- _Data extracts_
__________________________________________________
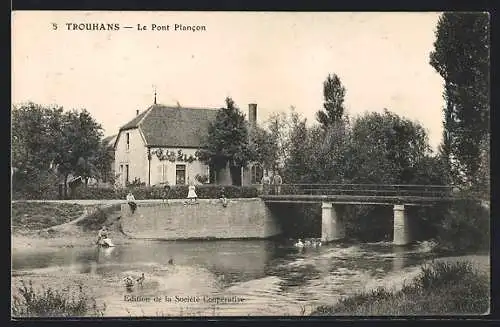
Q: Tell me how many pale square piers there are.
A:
__________________________________________________
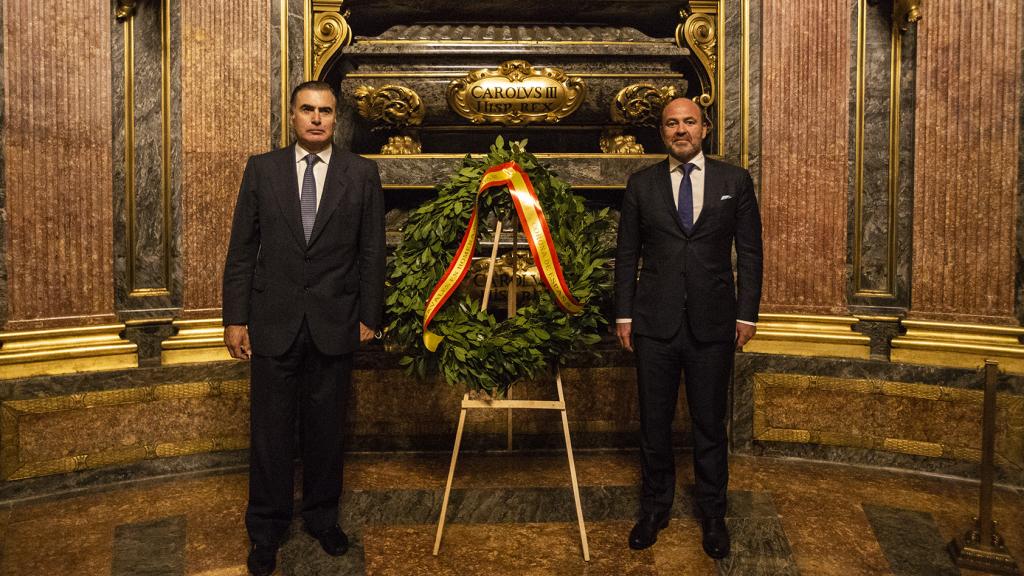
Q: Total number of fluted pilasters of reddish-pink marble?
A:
__________________________________________________
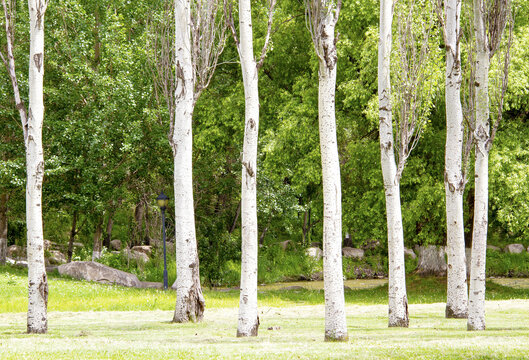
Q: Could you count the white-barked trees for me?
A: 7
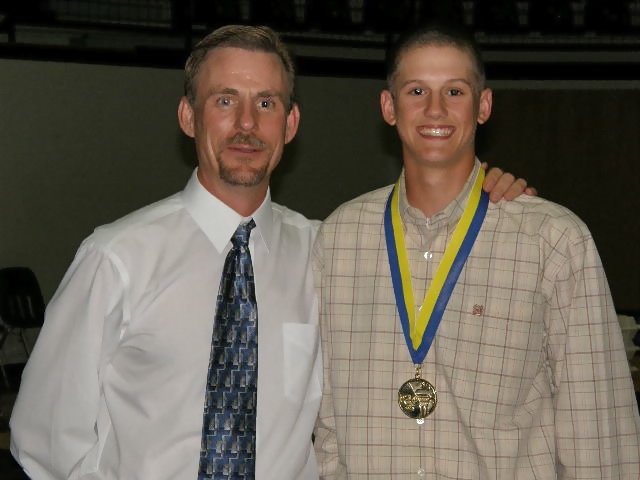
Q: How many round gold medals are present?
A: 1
__________________________________________________
- _Task details_
Show every line of the material above in which "many" is present.

- _Task result_
Q: Tell me how many pale square piers there are.
Q: How many round gold medals are present?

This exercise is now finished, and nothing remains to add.